- _Available data_:
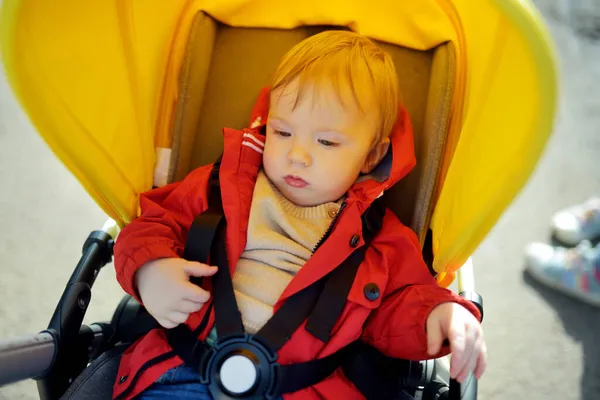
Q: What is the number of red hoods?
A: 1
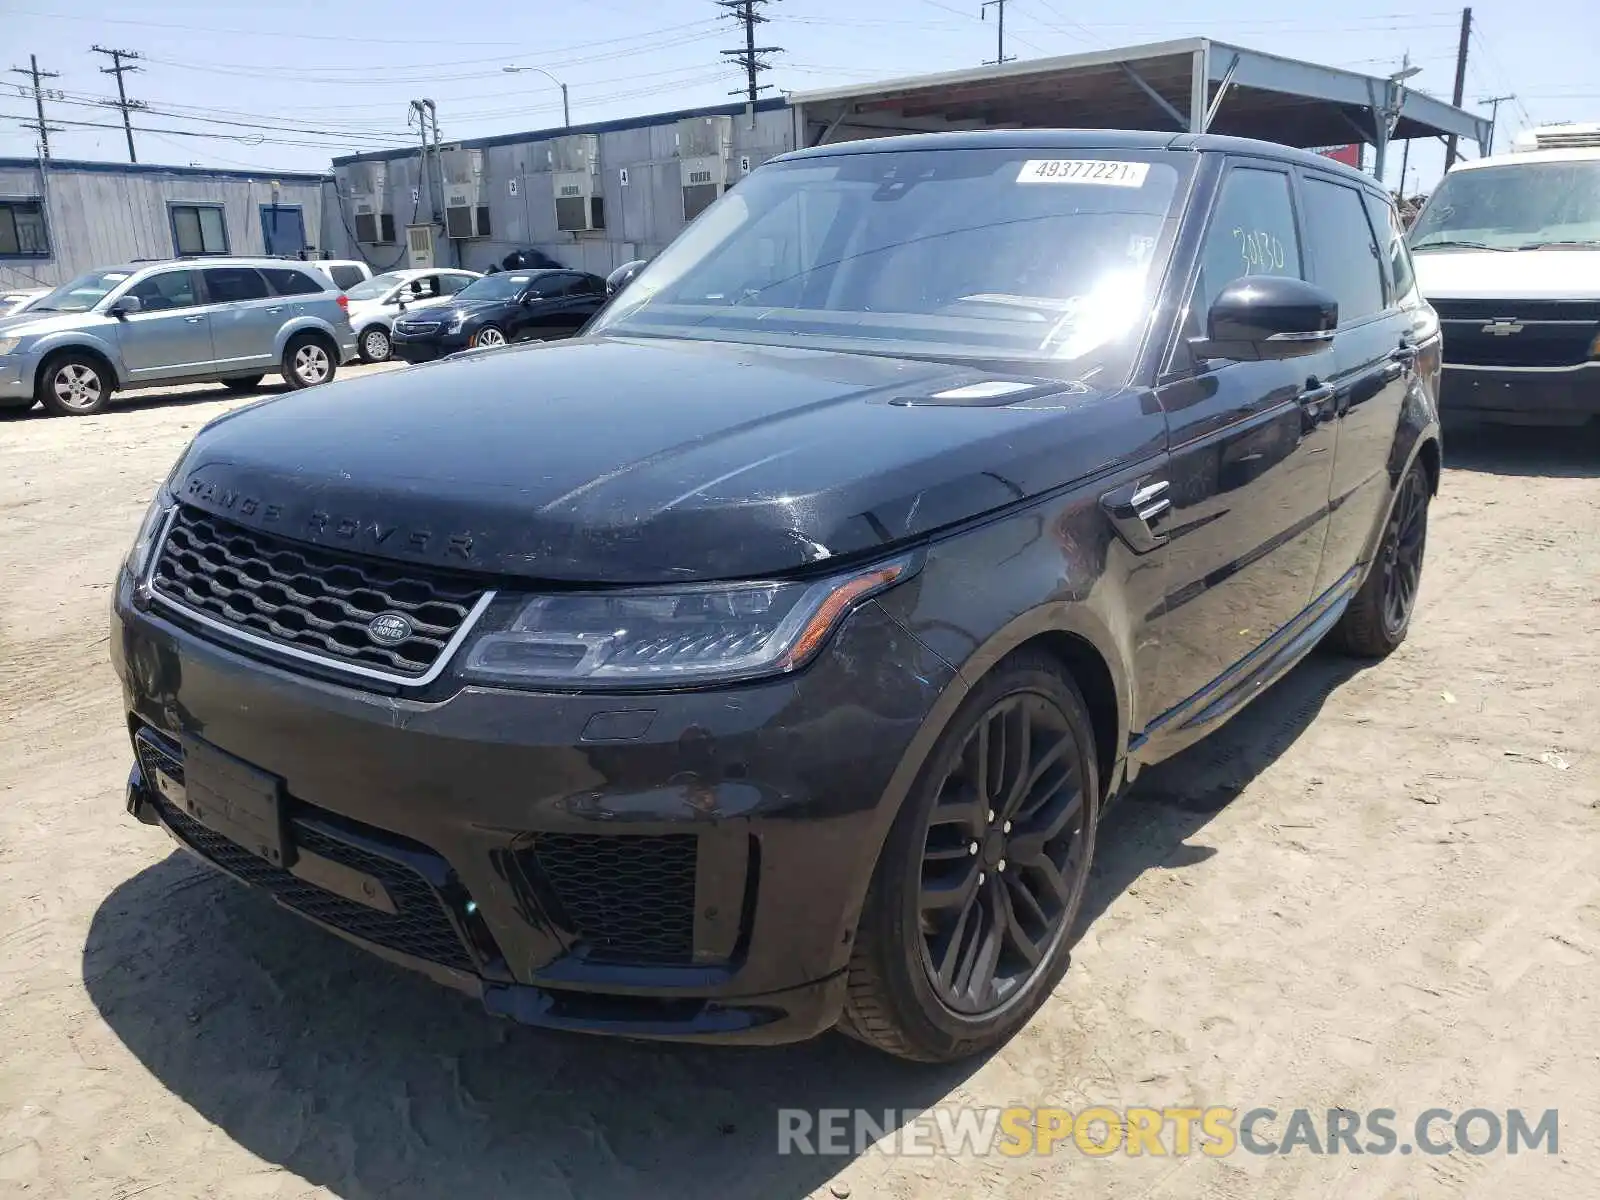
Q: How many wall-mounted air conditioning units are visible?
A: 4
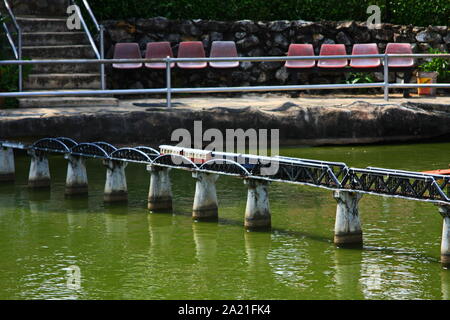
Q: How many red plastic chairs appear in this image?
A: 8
==
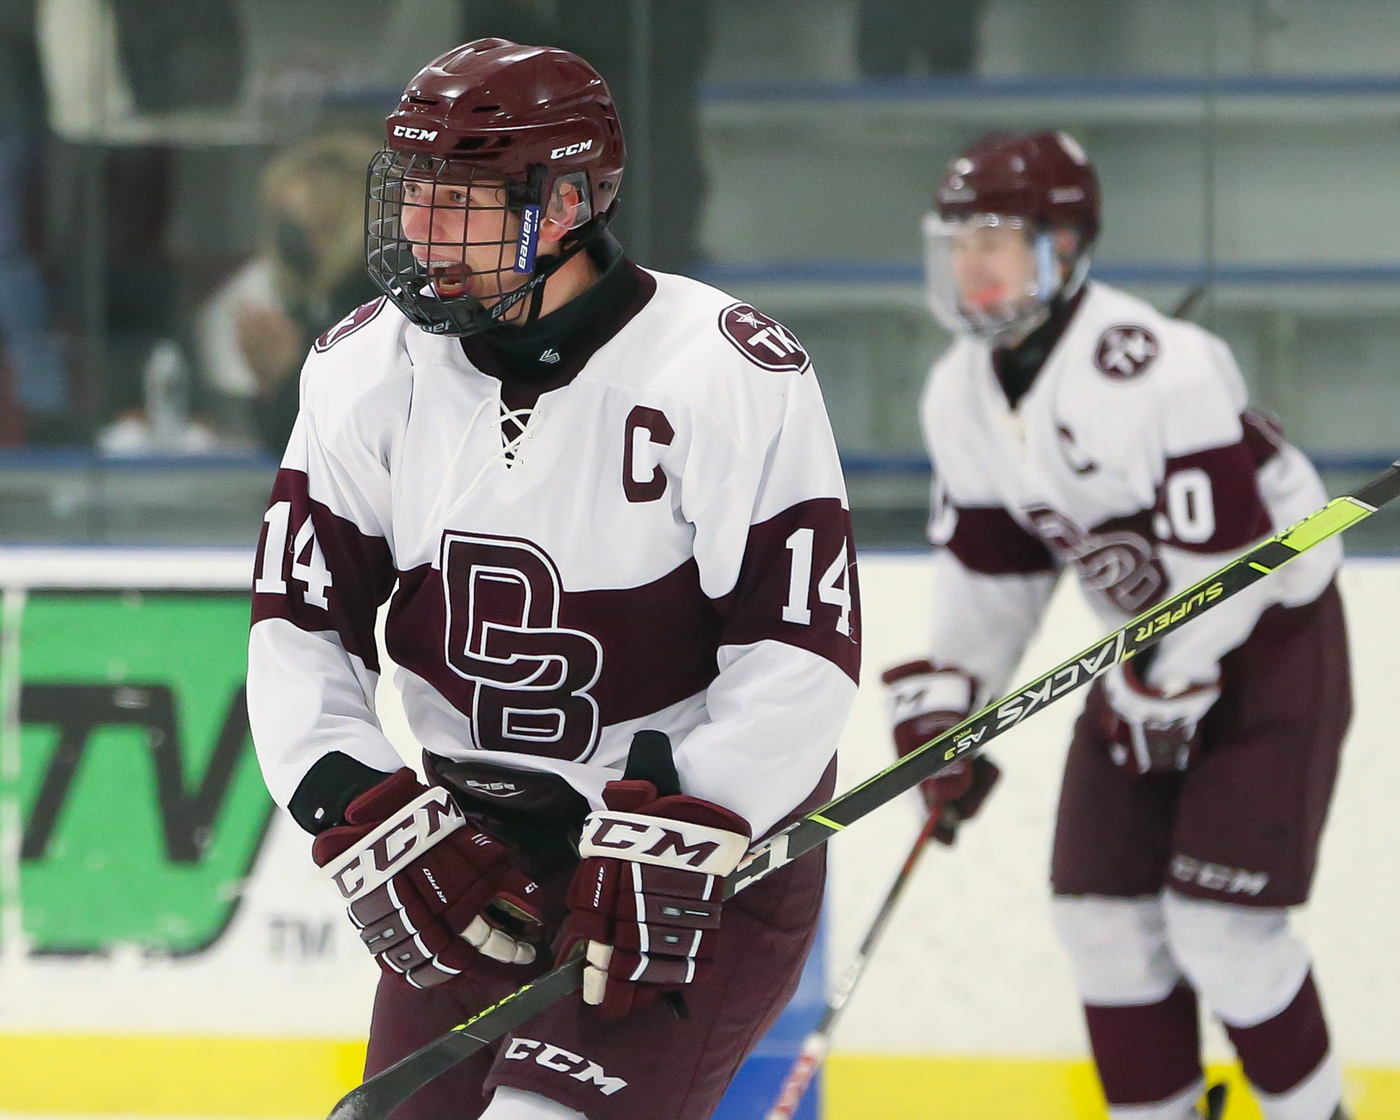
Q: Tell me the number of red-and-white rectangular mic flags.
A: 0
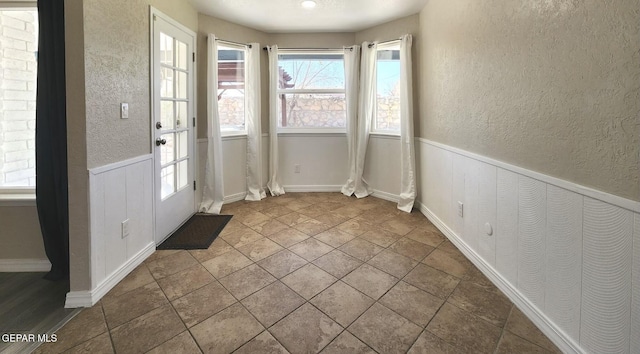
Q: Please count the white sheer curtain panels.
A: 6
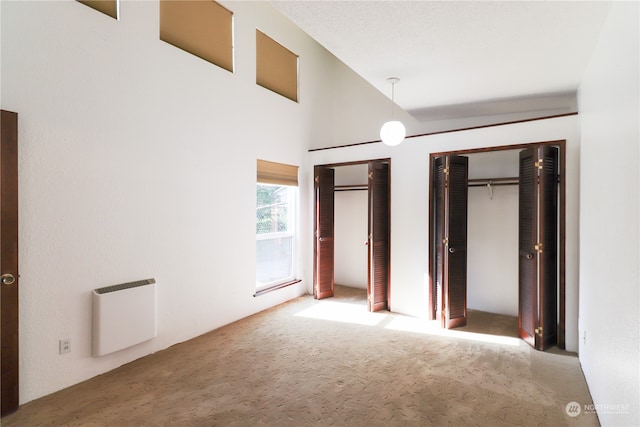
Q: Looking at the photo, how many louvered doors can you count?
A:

- _What is needed_: The string "number" marks the lines to copy; report each of them from the data above.

- _Result of the exercise_:
Q: What is the number of red hoods?
Q: Tell me the number of red-and-white rectangular mic flags.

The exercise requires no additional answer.